* [Data for review]
○ ○ ○ ○

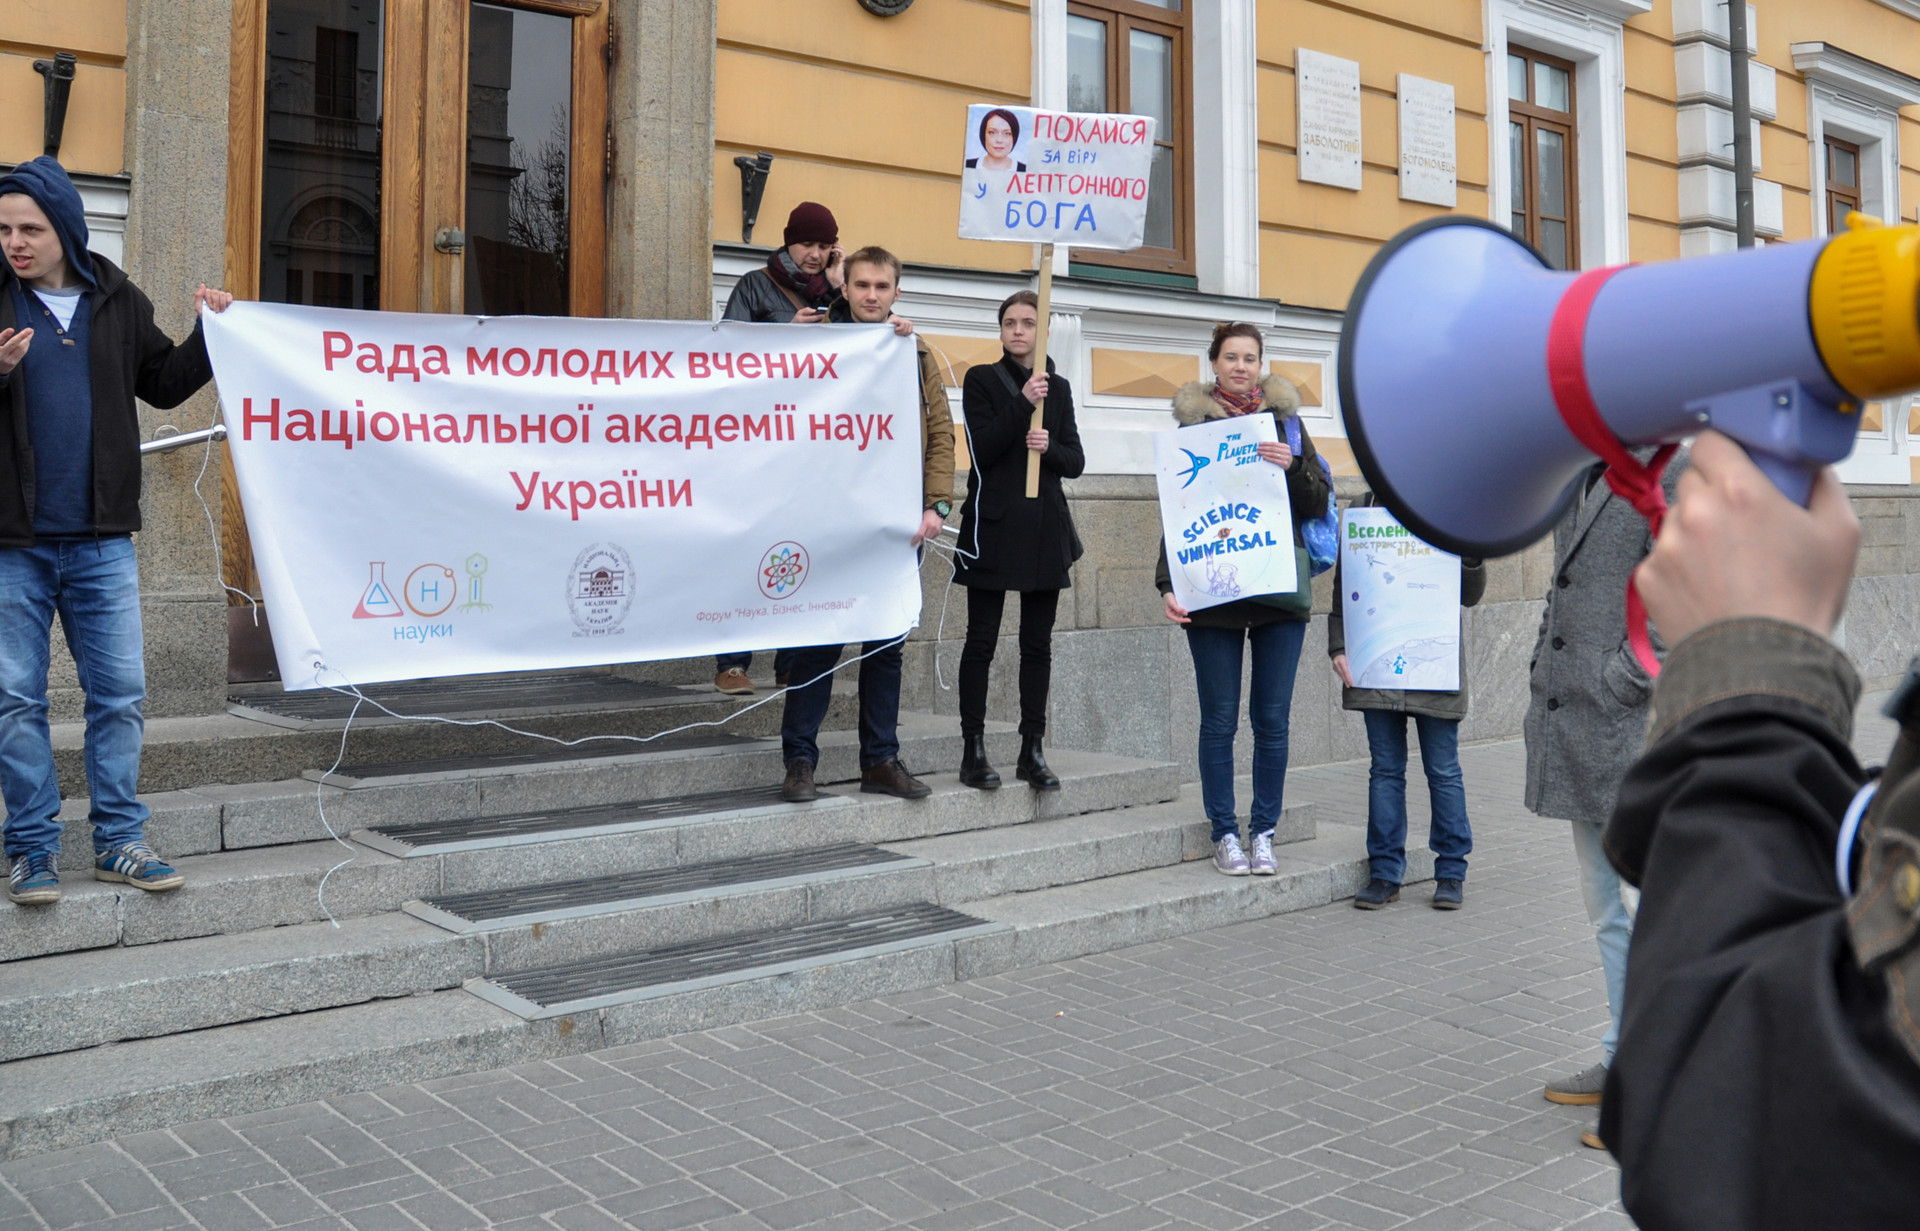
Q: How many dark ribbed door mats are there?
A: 5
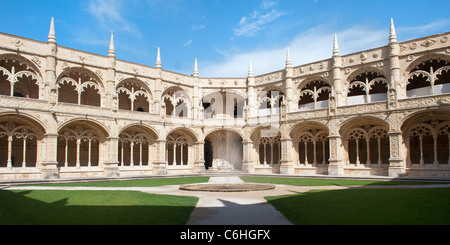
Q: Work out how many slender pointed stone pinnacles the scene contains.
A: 8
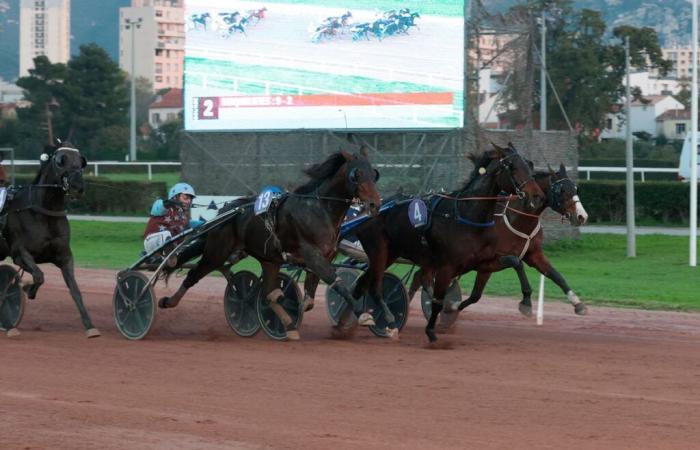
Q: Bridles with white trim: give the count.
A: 1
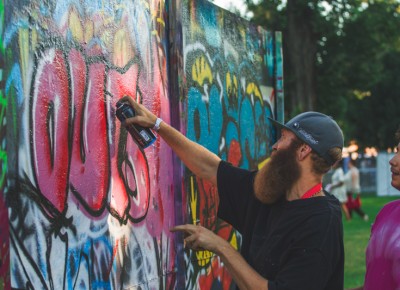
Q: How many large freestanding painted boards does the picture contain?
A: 2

○ ○ ○ ○

* [Task item]
If an entry contains an image, please omit that image and print everything else verbatim.

* [Worked solution]
Q: How many dark ribbed door mats are there?
A: 5
Q: Work out how many slender pointed stone pinnacles the scene contains.
A: 8
Q: Bridles with white trim: give the count.
A: 1
Q: How many large freestanding painted boards does the picture contain?
A: 2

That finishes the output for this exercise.